Keep the powder aside. This powder can be made in a larger quantity and can be stored for later use.
Method :
Flame : Medium flame
Cooking time : 45 min
- Soak the tamarind in water(just enough for the tamarind to be deeply immersed) and keep it aside.
- Wash 2 cups of rice , add 4 cups of water to it (I am using Sona masoori here) and put it in the pressure cooker or rice cooker. (The rice shouldn't be too sticky, so an inch less of water than the usual is safer.)
- Add oil in a frying pan and let it heat. After the oil is hot, add chana dal and urad dal. When they are slightly turning into brown color, add groundnuts and fry constantly until the groundnuts also change their color to light brown.
- Now, add red chillies and mustard seeds into the frying pan and fry until the mustard start to splutter. Add a pinch of turmeric.
- Add green chillies and curry leaves into the frying pan. (Please cover the pan for a few seconds else the chillies might sputter. )
- Add a pinch of asafoetida.(Hing,inguva)
- Now, take the previously soaked tamarind and squeeze until you get a paste without seeds and mix it into the frying pan.
- Add little bit of salt to the pan and let the tamarind paste and other ingredients in it cook in medium flame for 10-15 min.

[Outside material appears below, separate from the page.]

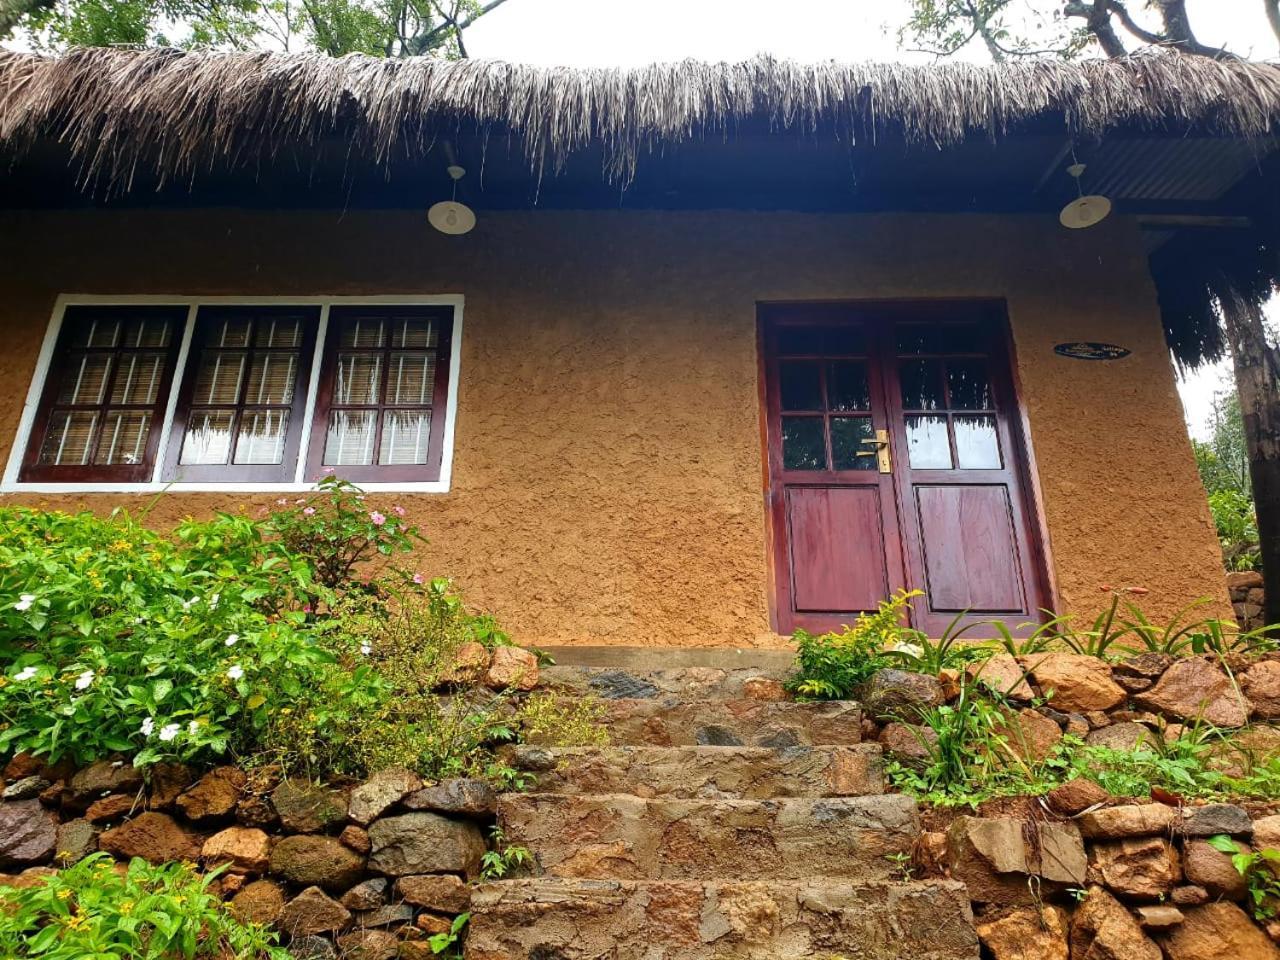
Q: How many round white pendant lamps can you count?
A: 2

- Now, after the rice is cooked, transfer it into a larger vessel(it would be a lot more easier to mix) and add a little bit of turmeric and salt (not to forget we added salt in tamarind paste also.)
- Now, mix the tamarind paste into the rice and mix well so that each and every rice grain turns into a golden brown color.
Now, finally, take the mustard powder(aava) about a tablespoon or slightly more , add little bit of water to it(a thick paste) and mix it into the pulihora.
And "tasty, aromatic aava pettina chintapandu pulihora ready!!!!!!!!!!
Note :
- This kind of pulihora lasts longer and is much tastier when eaten after a while.(the aava and chintapandu effect comes to play)
- Do not add water to the aava powder if you intend to store the powder.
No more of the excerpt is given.